There were reports that mobile devices were unable to access the internet for a period of time, but coverage was eventually restored, AFP reported.

Iranian protesters chant slogans at a rally in Tehran, Iran, Dec. 30, 2017.
Iranian protesters chant slogans at a rally in Tehran, Iran, Dec. 30, 2017.

Biggest protests since 2009

The uprisings, the biggest and most sustained since the 2009 presidential election protests, were sparked by high food prices. As many as 72 people died in the 2009 unrest after the regime cracked down on demonstrators challenging the re-election of then-President Mahmud Ahmadinejad.

Little information about the current protests is available, however, because state-run and semi-official news media have not widely reported on the demonstrations.

As a counter to the violence, separate state-sponsored rallies took place around the country to mark the end of the unrest that shook the country in 2009. State television reported pro-government rallies were held in about 1,200 cities and towns.

People protest in Tehran, Iran, Dec. 30, 2017, in this picture obtained from social media.
People protest in Tehran, Iran, Dec. 30, 2017, in this picture obtained from social media.

Cautions on social media use

Iran’s telecommunications minister Mohammad Javad Azari Jahromi sent a public message to the CEO of the messaging service Telegram, telling him, “A Telegram channel is encouraging hateful conduct: use of Molotov cocktails, armed uprising, and social unrest.” Telegram responded saying it had suspended the account.

Telegram CEO Pavel Durov also tweeted a public message, explaining why the account was suspended.

“A Telegram channel (amadnews) started to instruct their subscribers to use Molotov cocktail against police and got suspended due to our ‘no calls for violence’ rule. Be careful,” Durov said. “There are lines one shouldn’t cross.”

A prominent cleric, Ayatollah Mohsen Araki, told thousands of pro-government demonstrators in Tehran that “the enemy” wanted to use social media and economic issues to “foment a new sedition.”

Araki’s comments echoed an earlier statement by Senior Vice President Eshaq Jahangiri, who said Friday that some political factions were using the economy as an excuse to criticize the government.

State television broadcast images of the protests Saturday, something it rarely does, including acknowledging that some of the demonstrators were chanting the name of Iran’s last shah, who fled the country during the Islamic Revolution in 1979.

FILE - In this photo released by the office of President Hassan Rouhani addresses the nation, in Tehran, Iran, Oct. 13, 2017. Rouhani spoke after U.S. President Donald Trump accused Iran of violating the spirit of the 2015 nuclear accord.
FILE - In this photo released by the office of President Hassan Rouhani addresses the nation, in Tehran, Iran, Oct. 13, 2017. Rouhani spoke after U.S. President Donald Trump accused Iran of violating the spirit of the 2015 nuclear accord.

Anti-Rouhani rhetoric

The chants were seen as a cry against President Hassan Rouhani, who won re-election in May with promises to revive the economy.

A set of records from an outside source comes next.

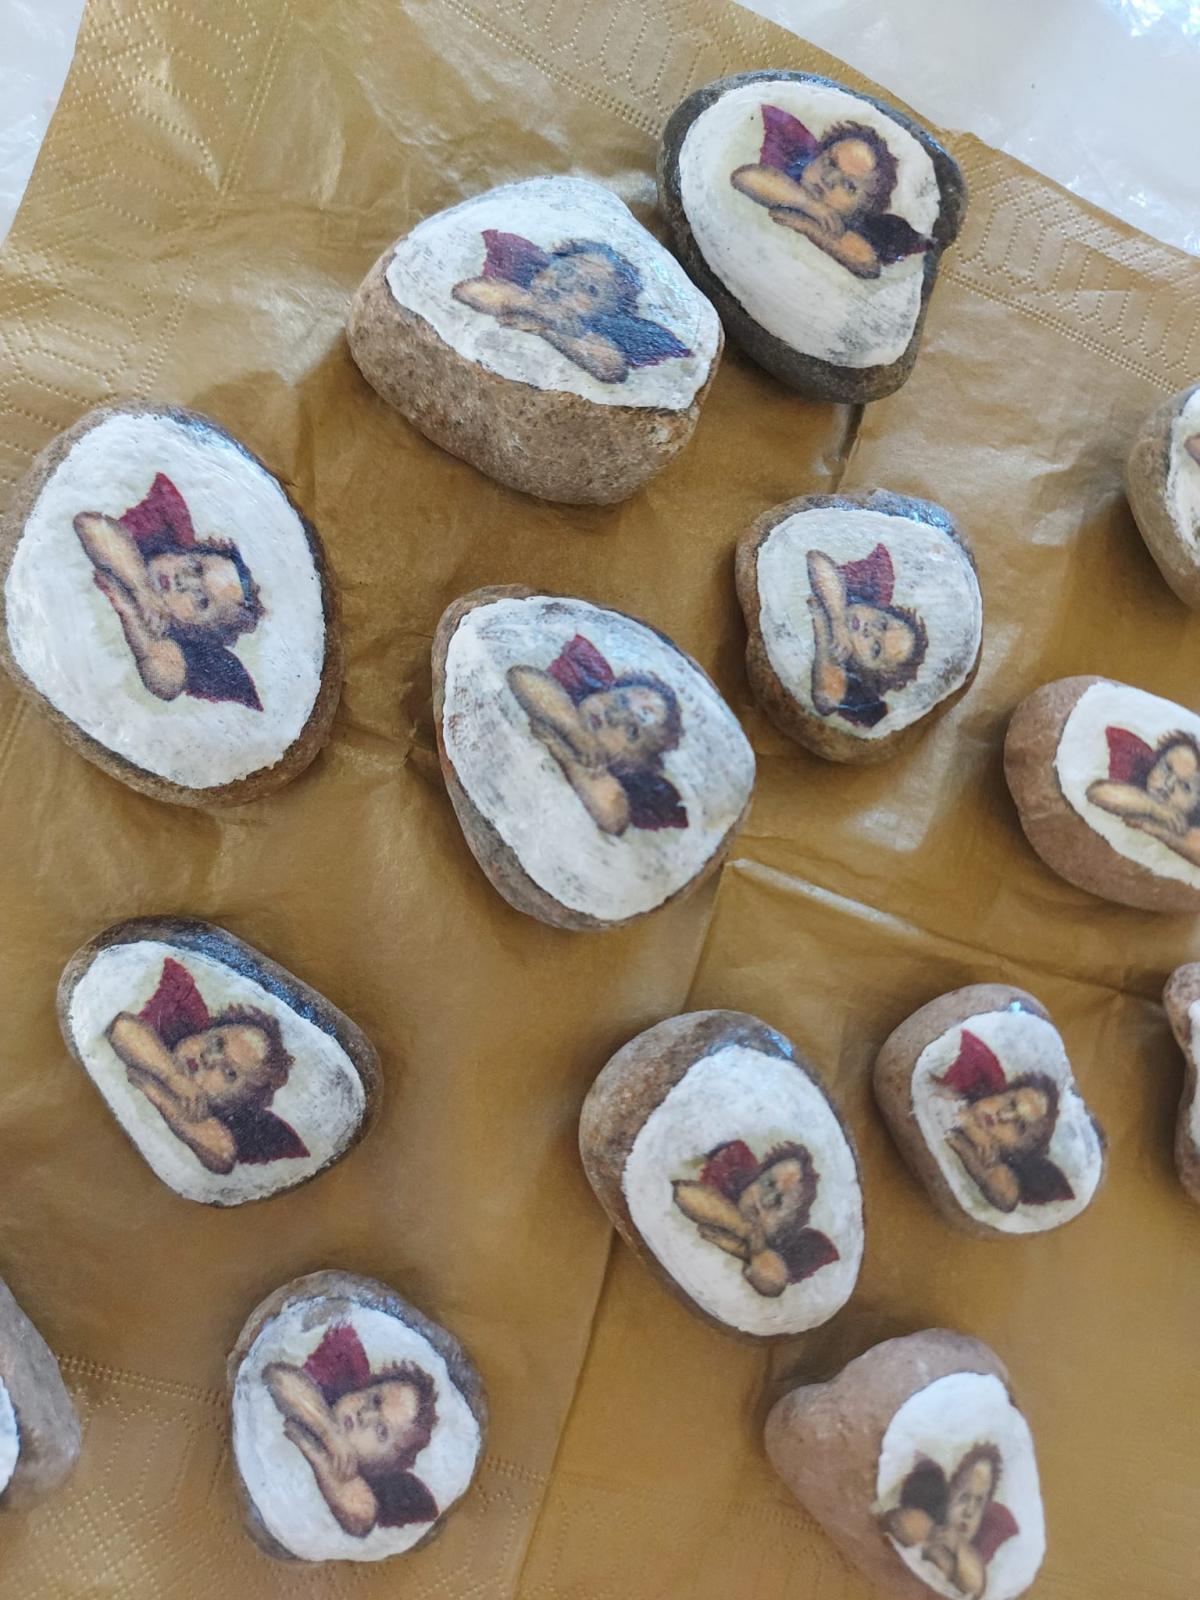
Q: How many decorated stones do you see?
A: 14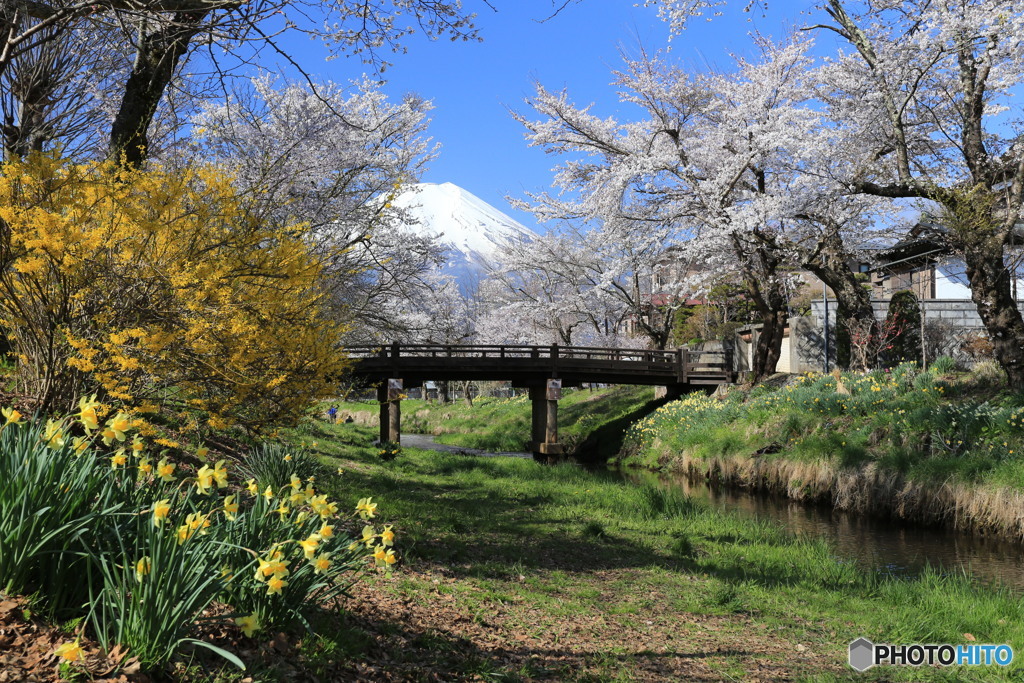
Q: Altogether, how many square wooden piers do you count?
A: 2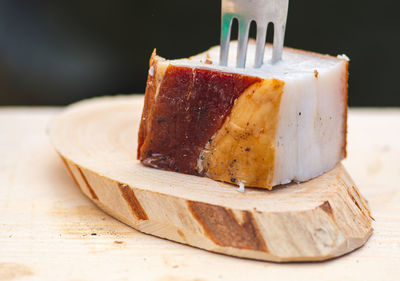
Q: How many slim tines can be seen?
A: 4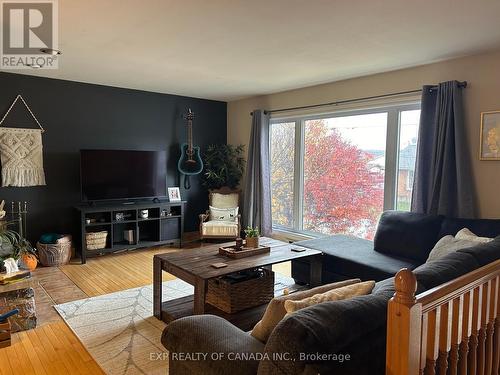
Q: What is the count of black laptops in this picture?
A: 0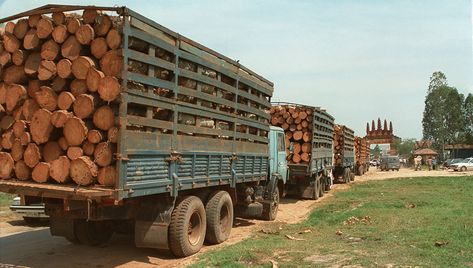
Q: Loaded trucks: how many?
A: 4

Iran’s 2015 nuclear deal is seen as Rouhani’s major achievement. The deal, made with the United States and five other world powers, curbed Iran’s nuclear activities in exchange for relief from international sanctions. But economic growth has not followed, and people are struggling to cope with the high cost of living.

Some protesters have also been heard chanting slogans against Iran’s foreign policies, including its support for the regime of Syrian President Bashar al-Assad.

Social media postings, many of which were unverifiable, said protests took place Saturday in cities including Tehran, Shahr-e Kord, Kermanshah and Zanjan. Reports said that in some cities protesters set government buildings and police vehicles on fire.

Social media video purporting to be from the city of Mashhad seemed to show protesters overturning a police car and setting police motorcycles on fire.

The Mehr news agency posted videos purporting to show protesters attacking a town hall in central Tehran, overturning a police car, and burning the Iranian flag.

People protest near the University of Tehran, Iran, Dec. 30, 2017, in this photo obtained from social media.
People protest near the University of Tehran, Iran, Dec. 30, 2017, in this photo obtained from social media.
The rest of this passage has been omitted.